Similar for all three sample preparation methods, we found an uneven coverage across our region of interest. We assume this to be a result of our experimental design. The length of our long-range PCR fragments lay between 1 to 9 kbp (Figure 2A). The poorly covered 5.2 kbp region between chr1:99,762,380-99,767,573 was amplified by long-range-PCR in three smaller amplicons of 2.5 kbp, 2.0 kbp and 1.2 kbp. In contrast to the larger fragments, which comprise approximately 8–9 kbp, fragmentation of the smaller fragments likely resulted in a disproportionate larger amount of fragments below 500 bp, which were subsequently removed by the small fragment removal procedure. Consequently, the fragment coverage of this region dropped proportionally to the length of the PCR products and led to an under-representation of this area in the sequence realignment. Thus, if using long-range PCR products with the above mentioned protocol, one should strive (1) to keep the long-range PCR product sizes >3,000 bp and (2) to design PCR products that are in the same size range.
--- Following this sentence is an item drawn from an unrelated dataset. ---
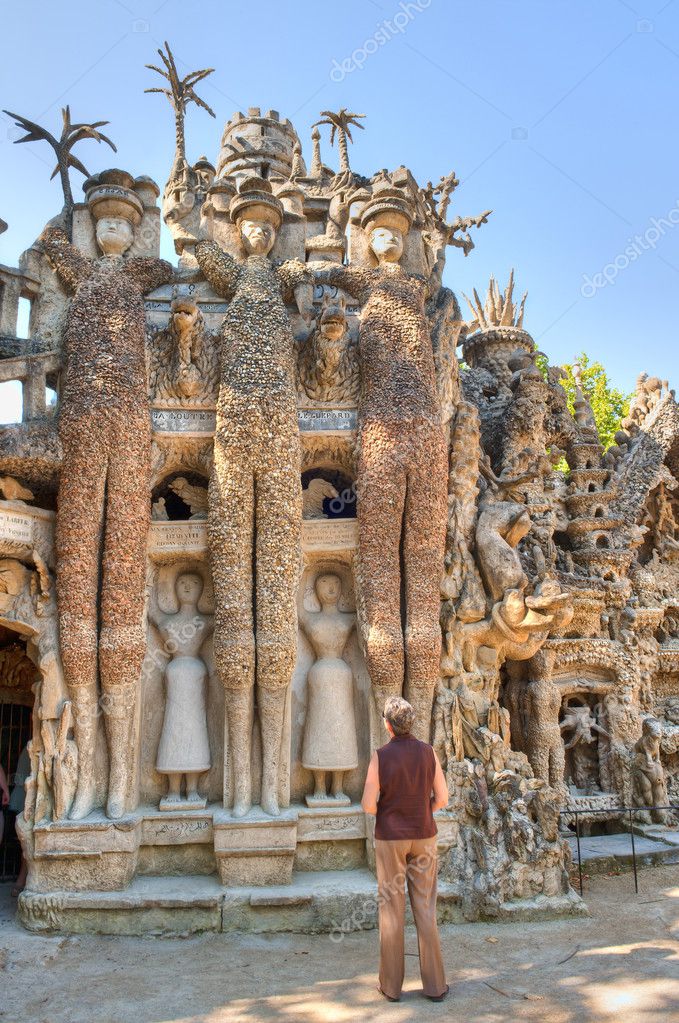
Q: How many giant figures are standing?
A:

Comparison of reads qualities

As different fragmentation protocols might carry over chemicals/enzymes from preceding steps into library preparation and sequencing reactions that in turn might affect read qualities, we analyzed the quality scores specifically at the 3′-ends of the sequence fragments (Figure 2B). The Roche GS Junior base calling software provides PHRED quality scores for each base. PHRED scores provide a sequencing error estimate and are hence a good tool to assess the quality of sequences and to compare the reliability of different sequencing runs on the same instrument [5]. We did not detect any significant differences in the quality scores obtained with the three different fragmentation methods (Figure 2B). For each method, the quality score continuously fell from the beginning to the end of the sequence. The choice of a particular fragmentation method did not have any influence on sequence quality as reflected by the PHRED score.

Comparison of error rates

Physical as well as enzymatic fragmentation methods might introduce DNA damage other than double strand breaks, e.g. closely spaced DNA nicks or loss of nucleotides on one strand with subsequent gap repair resulting in short deletions. We had seen such errors especially with the enzymatic fragmentation method if insufficient amounts of ligase were added.

For missense errors we did not find any significant difference of error rates between the three fragmentation methods (Figure 3). With regard to the rate of insertion and deletion errors, the nebulization and the sonication groups did not show any difference. Both methods performed better (p<0.05) than enzymatic fragmentation (Figure 3). It is, however, noteworthy that the errors radically dropped when filters (e.g. for homopolymer errors), were applied during the variant calling procedure. Homopolymer sequencing errors – which may lead to false InDel calls – are a well-known problem of the Roche 454 technology and result from the nonlinear increase of luminescence during pyrosequencing of longer homopolymers [6]. Enzymatic digestion seems to slightly worsen this problem. A possible explanation being that during the random nicking and nick-repair procedures DNA material is lost or subjected to faulty end-repair by the Escherichia coli ligase.

Download:

Figure 3. Comparison of the percentage of missense, deletion and insertion errors in individual sequence reads.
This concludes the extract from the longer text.